Silos are formed by people like us. Silos are formed by people having a common denominator. The worst common denominators that an organization might have to deal with include race, gender and geography affiliation, the ones which can be tackled more easily are departments or even groups within a department.
Why are silos formed in the same place?
We form bonds, create defined turfs and love to engage in power games. While forming bonds is necessary to perform and excel, turf creation and power games can hurt both the morale of the players involved and the bottom line of the company.
We must also understand that while silos can be formed actively, silos can also take shape themselves. These passive silos can take shape because of poor organizational structure or prevalent work culture. These may also take place of poor reward systems or something as basic as design of the workplace.
But as it happens with most causes, all of them are related in one way or the other. Let us start with the workplace design cause. (The effect being silo mentality!)
Workplace Design & Silos
If you have been to Government organizations, you would see one single department occupying an entire building. Say, that is the Finance department and you work for that department. Now because of some work, you need to visit the Contracts Department which is a 10 minutes walk. Maybe you are in the same building but you are in a different floor.
This space between the departments and the lead time required to get in touch with someone from some other department would determine the silo index measure of the organization you are working in. The greater the space and more the lead time required, higher is the silo index.
One would argue that this is a necessary evil – the space and the lead time. But that would be a lie. It is not necessary and can be tackled easily.
Suggestion 1: Group employees not department-wise but activity-wise.
Why do we need to design the organization structure department-wise? Why cannot we design it activity-wise? Why cannot we have a bit of both?
Suggestion 2: Cut out the fat.
Many organizations already have the buildings in place. They can change the organization structure and all, but then one building would be put out of use. Stop falling victim to the sunk cost fallacy. Have an extra building? Sell it. Or, demolish it. Your organizational output in the future would more than make up for it.
Suggestion 3: Keep the files at a single place.
In large organizations, all departments have their own file-space.
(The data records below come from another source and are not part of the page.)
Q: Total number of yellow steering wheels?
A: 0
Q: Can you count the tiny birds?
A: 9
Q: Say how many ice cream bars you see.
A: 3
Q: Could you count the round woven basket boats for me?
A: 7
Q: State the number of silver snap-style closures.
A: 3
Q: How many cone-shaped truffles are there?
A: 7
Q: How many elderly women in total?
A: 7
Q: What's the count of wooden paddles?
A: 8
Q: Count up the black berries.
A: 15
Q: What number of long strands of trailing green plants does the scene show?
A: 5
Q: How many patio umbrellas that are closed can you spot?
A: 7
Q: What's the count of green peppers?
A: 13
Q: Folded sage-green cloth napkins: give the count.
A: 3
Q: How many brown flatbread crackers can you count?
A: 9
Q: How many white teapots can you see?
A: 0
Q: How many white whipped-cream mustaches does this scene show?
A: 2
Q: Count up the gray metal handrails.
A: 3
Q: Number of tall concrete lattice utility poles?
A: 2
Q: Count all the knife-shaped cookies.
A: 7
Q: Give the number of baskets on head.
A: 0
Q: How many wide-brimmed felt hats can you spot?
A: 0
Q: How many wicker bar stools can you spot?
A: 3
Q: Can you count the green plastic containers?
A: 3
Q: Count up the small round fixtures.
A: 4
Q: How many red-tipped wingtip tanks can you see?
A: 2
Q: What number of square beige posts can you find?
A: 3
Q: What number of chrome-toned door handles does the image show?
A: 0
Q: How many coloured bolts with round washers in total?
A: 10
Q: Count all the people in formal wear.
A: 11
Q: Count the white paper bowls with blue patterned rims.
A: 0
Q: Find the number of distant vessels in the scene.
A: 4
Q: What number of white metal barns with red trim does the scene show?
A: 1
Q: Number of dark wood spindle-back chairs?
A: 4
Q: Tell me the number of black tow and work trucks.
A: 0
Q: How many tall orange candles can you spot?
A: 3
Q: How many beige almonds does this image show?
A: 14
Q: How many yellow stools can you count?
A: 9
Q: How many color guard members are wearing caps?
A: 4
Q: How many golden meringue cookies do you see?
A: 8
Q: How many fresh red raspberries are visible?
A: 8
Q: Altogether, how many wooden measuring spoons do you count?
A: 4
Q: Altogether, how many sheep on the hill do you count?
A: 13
This increases manpower requirement and there is seldom any standardized method of file-keeping across departments. This makes us inefficient and lethargic.
Suggestion 4: Digitize everything.
Need to keep hard copy. Great! Keep it in the centralized repository. Just ensure that the human capital responsible for maintaining the files scan and digitize every scrap of paper and upload it in the cloud. (I hate hard disks!)
This practice has multiple benefits. The top two are: first, it would be easier to group employees activity-wise. Secondly, if there is a fire and every file gets burnt down, you would still have access to the digitized files. (Although the best thing would be to just do away with files and process everything online. This is already being done in many organizations. And it would be done by every organization within the next 30 years.)
Suggestion 5: Rotate people around across teams.
While research has shown that job-rotation increase the morale of the human capital involved, it would not only help develop leaders who have a fair idea about how the entire business operates, but also deal a death blow to silo mentality. Why build turfs when they would only be destroyed in couple of years?
Silos are present in almost every organization. And it is time that the thought leaders across businesses, geographies and organizations started focusing more on the challenges that silos present so that silos can be weeded out.